Жизнь его была связана с морской стихией, и сушу он знал только как «берег», то есть как ту часть земного шара, которую благое провидение предназначило для танцевальных заведений, портовых девок и кабаков — всего того, чем полон сказочный «Матросский рай», — а потому сохранял первозданную простоту и был чужд нравственных экивоков, иной раз вполне тождественных тем искусственным построениям, что носят названия добропорядочности и благопристойности. Но беспорочны ли моряки, любители бродить по «Матросскому раю»? Отнюдь нет, однако у них так называемые пороки гораздо реже, чем у обитателей суши, порождаются нравственной низостью, и в злачные места их влечет не столько порочность, сколько избыток жизненных сил после долгих месяцев воздержания — просто и прямо, в полном согласии с естественными законами. По природным наклонностям, которые доставшийся ему удел лишь усугубил, Билли во многих отношениях был прекраснодушным дикарем, каким, скажем, мог быть Адам до того, как сладкоречивый змий вкрался к нему в доверие.

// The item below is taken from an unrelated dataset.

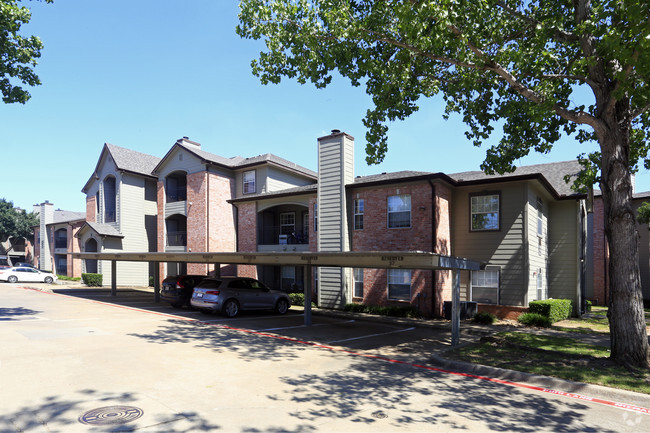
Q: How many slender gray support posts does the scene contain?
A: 5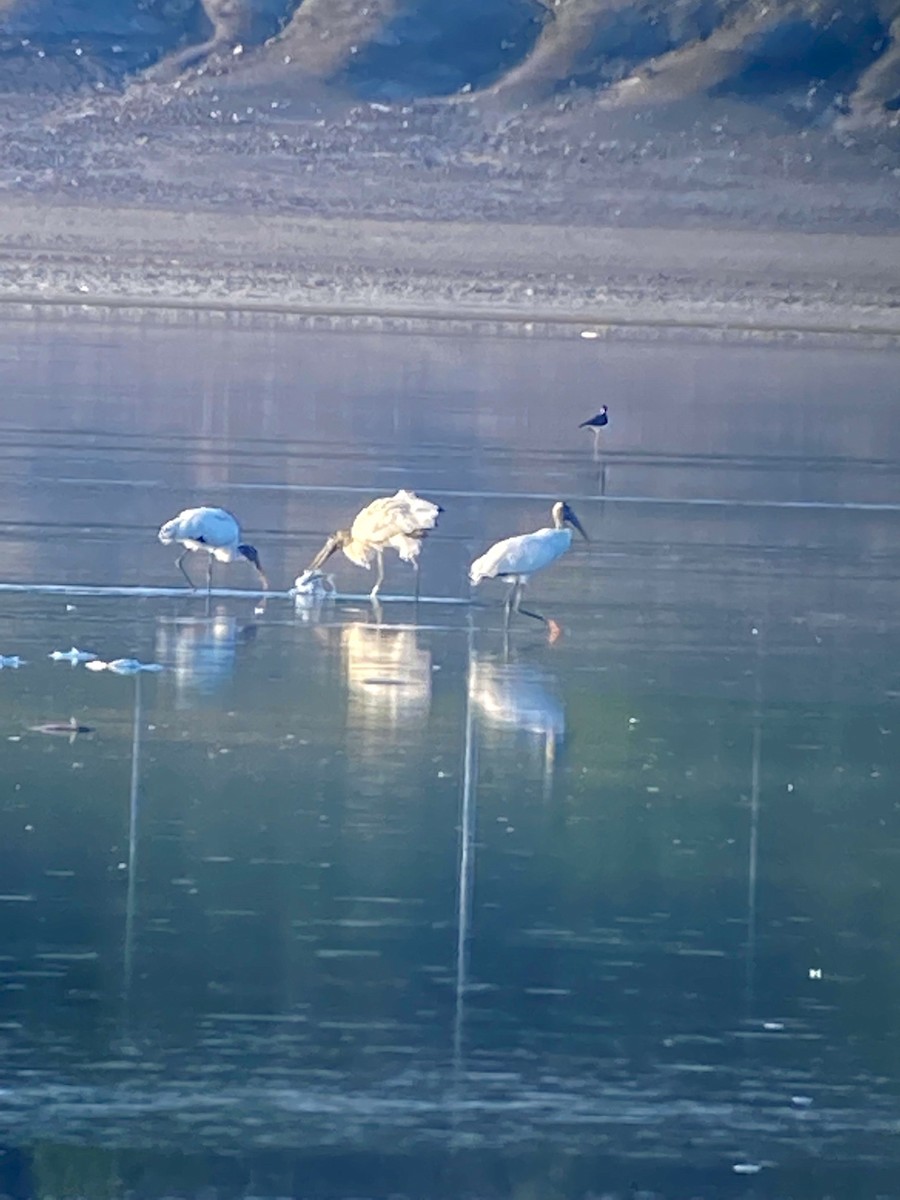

И тут следует указать на одну особенность, которая как бы подтверждает догмат о грехопадении (догмат, ныне почти забытый): если кому-то, кто внешне приобщен цивилизации, бывают присущи некие первобытные и неразжиженные добродетели, при ближайшем рассмотрении почти всегда оказывается, что они не только не порождены обычаем или принятой моралью, но скорее противоречат им, точно перенесенные в наш век из того времени, когда не было еще ни града Каинова, ни городского человека. Для тех, чей вкус не испорчен, натура, наделенная этими качествами, обладает, подобно лесным ягодам, природным благоуханием, тогда как в человеке полностью цивилизованном тот же взыскательный вкус различит какую-то примесь, точно в крепленом вине. И к любому бездомному наследнику этих первозданных качеств, подобно Каспару Гаузеру, неприкаянно блуждающему по улицам какой-нибудь шумной столицы, подойдет восклицание, которое без малого две тысячи лет назад исторг у поэта добрый поселянин, забредший в императорский Рим:
И в мыслях, и в словах прямого,
Что в город привело, о Фабиан, тебя?
Хотя внешность нашего Красавца Матроса не оставляла желать ничего лучшего, он, подобно красавице в одном из рассказов Готорна, обладал неким недостатком — правда, не видимым, как у нее, а недостатком речи, причем проявлялось это лишь при определенных обстоятельствах. Среди буйства стихии, в часы гибельной опасности трудно было бы сыскать другого столь бравого матроса, но под воздействием внезапного и сильного душевного волнения его голос, обычно на редкость мелодичный, как бы рождаемый внутренней гармонией, пресекался, он начинал говорить невнятно, заикался, а то и вовсе умолкал. Тут Билли являл собой разительное подтверждение того, что архитолкователь, коварный эдемовский завистник, все еще имеет касательство к каждому человеческому грузу, прибывающему на нашу планету. И всякий раз ему так или иначе удается сопроводить этот груз своей визитной карточкой, словно для того, чтобы напомнить нам: «Без меня тут дело не обошлось!»
Упоминание об этом недостатке Красавца Матроса показывает, что он не только не представлен здесь как обычный герой романа, но что и история, в которой он играет главную роль, — отнюдь не романтический вымысел.